In terms of a job, I think she would be pretty proud of herself and would have said “yeah, I could see myself doing that”. The lifestyle, however, would be a different story.
I only she could see it, she would say, “What?! What are you doing living in the middle of nowhere? Why aren’t you in New York City?!”
But life takes some strange turns, and lands you in places you don’t expect to go, or to like, but despite yourself, you change inside and surprise yourself.
The day I arrived in Masterton – or M-Tron as my brother likes to call it – I thought I was getting used to summer. The Hawke’s Bay sun was relentless, hotter than I was used to in my hometown. I was in for a treat.
I got out of the car and the heat hit me in a wave. I looked down and saw my arm was red from resting it on the window ledge for the three-hour drive south, and still we had to unpack my life from the trailer. To be honest, it was hot, but it was just the start of a summer that entailed sleepless nights, constant dripping sweat, chronic hay fever, and nights spent sitting in front of the fan. A micro-climate, they call it. I’ve also been told this summer will be even hotter. Dear lord.
At the other end of the scale, the winter has been the most miserable, cold, gray winter ever – although, my first winter in Masterton just happened to be that winter it snowed twice, so maybe I shouldn’t compare. But I will anyway.
In summer, I challenge anyone not to smile and feel the soul cleansing as you take a drive down a long country road. Winter, however, is a different story.

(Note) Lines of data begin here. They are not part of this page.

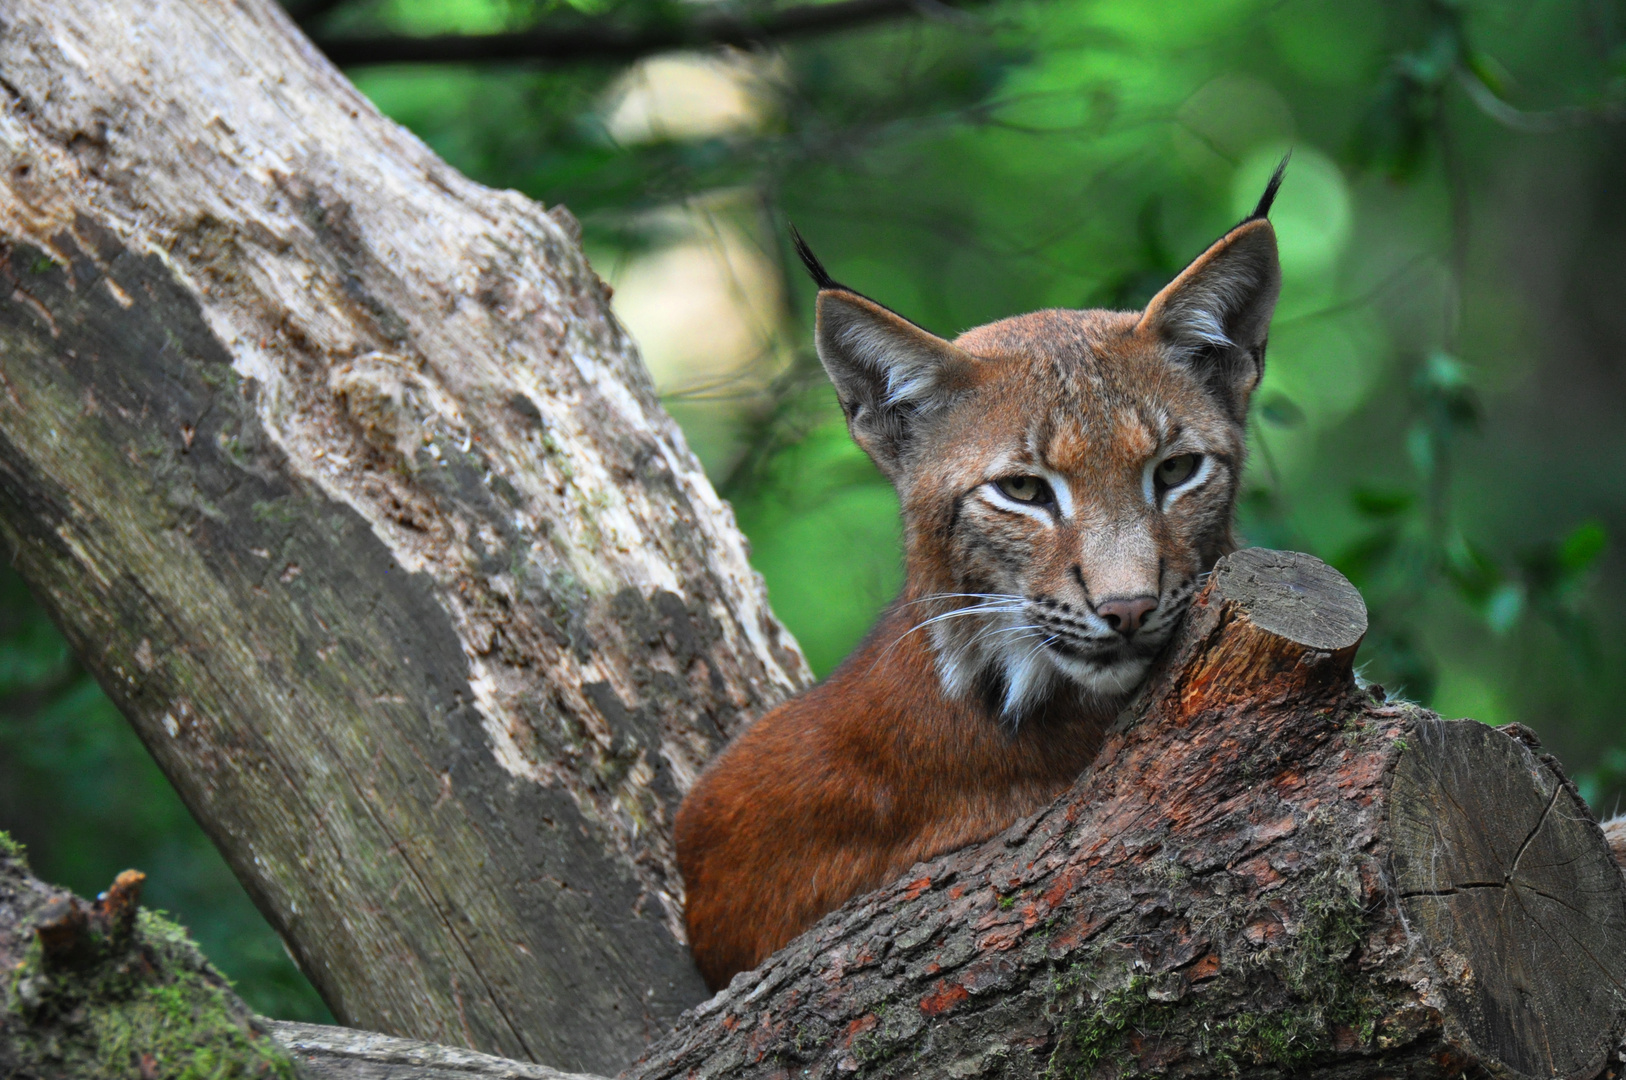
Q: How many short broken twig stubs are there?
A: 2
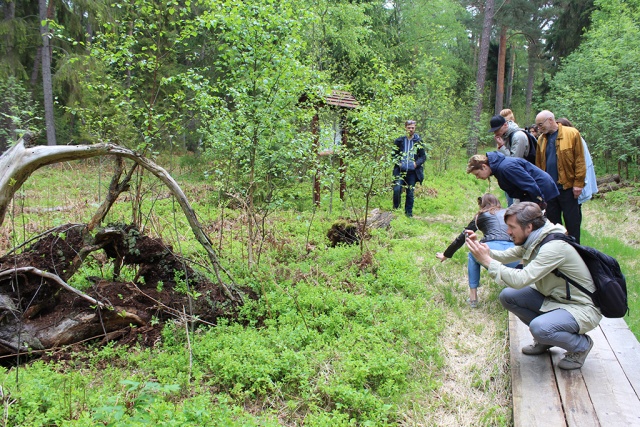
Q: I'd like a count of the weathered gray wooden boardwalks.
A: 1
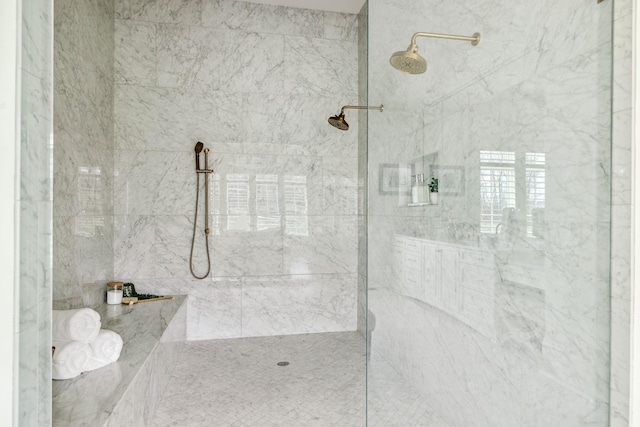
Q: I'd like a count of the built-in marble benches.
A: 1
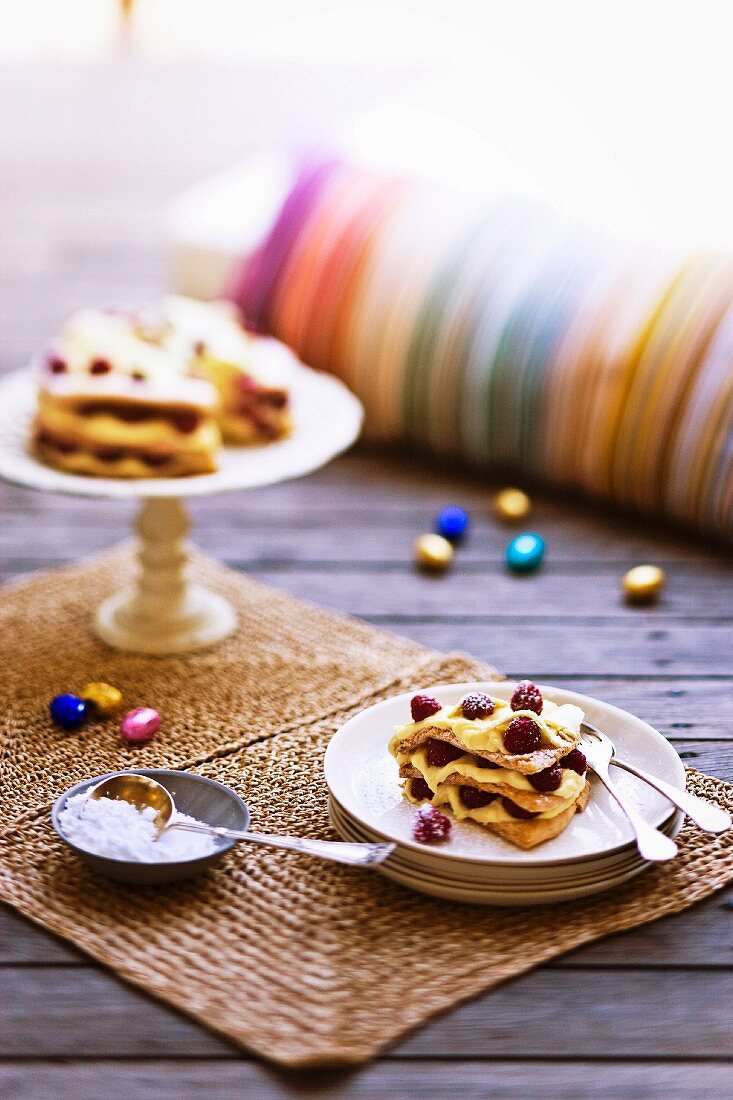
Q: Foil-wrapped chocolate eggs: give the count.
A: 8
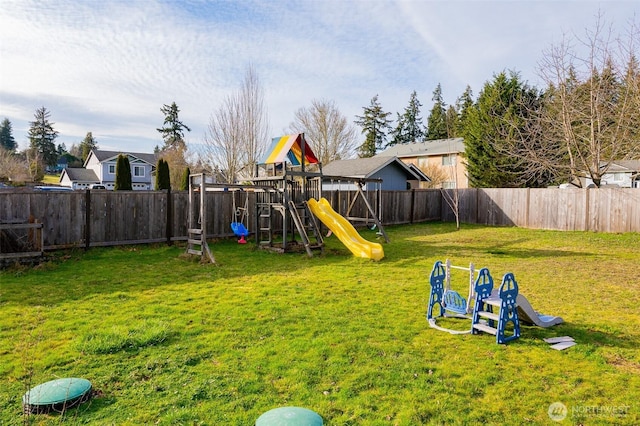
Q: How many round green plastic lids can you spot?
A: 2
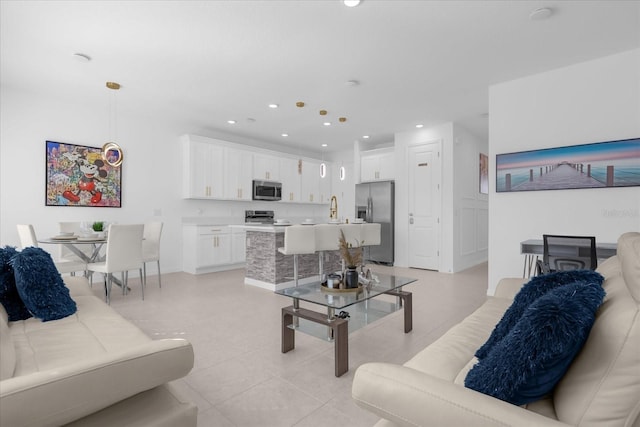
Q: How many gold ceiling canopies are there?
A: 4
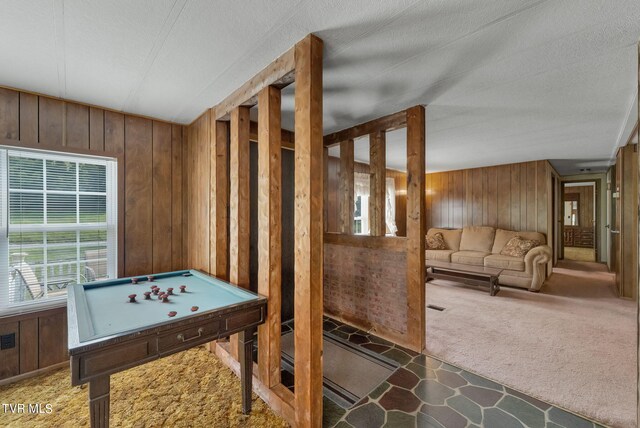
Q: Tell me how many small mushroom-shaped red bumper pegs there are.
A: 12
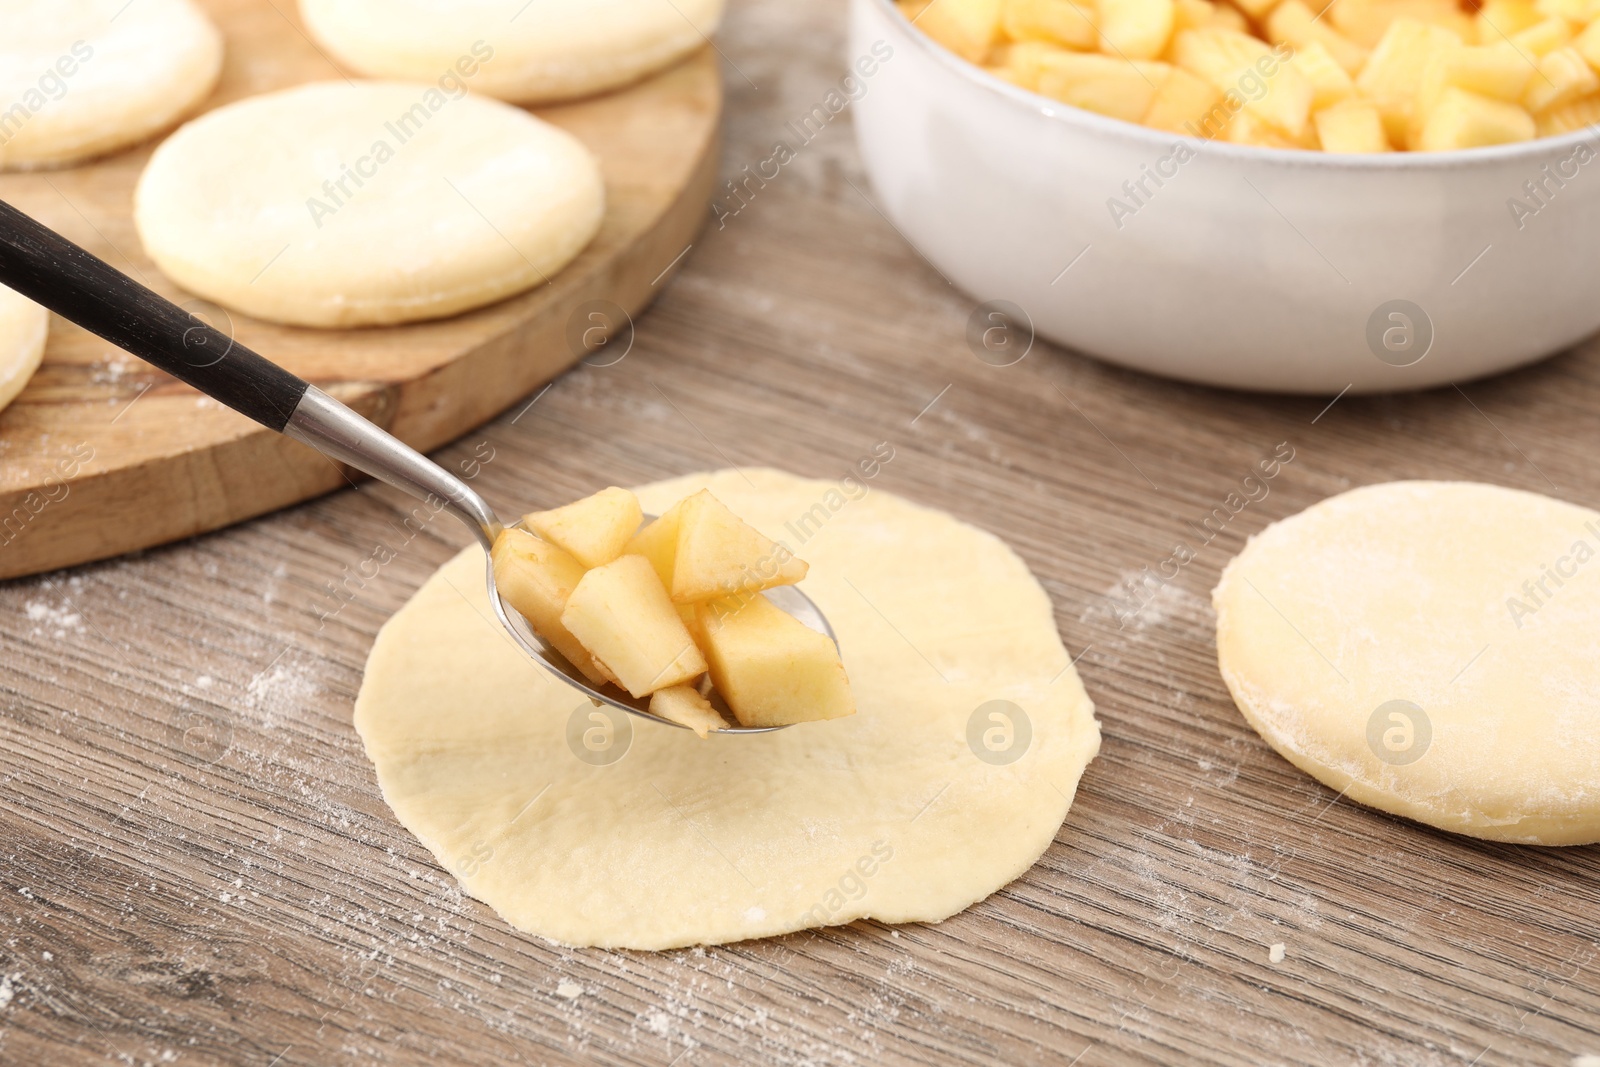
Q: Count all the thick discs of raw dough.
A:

One of my most significant adventures in Masterton was on that day it first snowed (not the one when the whole country – including Auckland – got snow, the one before that).
I was driving out to a house way out in the country and had a near-death experience trying to maneuver the company car over snow. As I often do, I went past the house I was supposed to go to and, the further along the road I went, the thicker the snow got, and I found myself in a mighty predicament when I looked to my left and saw driveways, which I needed to turn around in, were all caked in snow because the smart people who lived there had decided to stay home.
Then I looked to my right and the road fell away like a cliff down to farmland and a bunch of rivers. So I had the choice to either try my luck with one of the driveways and end up trudging through the snow to the householders door to sheepishly ask them to help pull my car out of the snow; or I could keep driving until I got to the sunny side of the island.
Or, I could reverse all the way back to the house I was supposed to be at 15 minutes ago. So I took a deep breath, steadied myself, put the car into reverse and spent a terrifying five minutes sliding over the snow to the house. I made it safely, heart still (barely) in my chest, and was greeted by an excitable dog and a lovely couple who served me my first ever cup of coffee.
Part two coming soon...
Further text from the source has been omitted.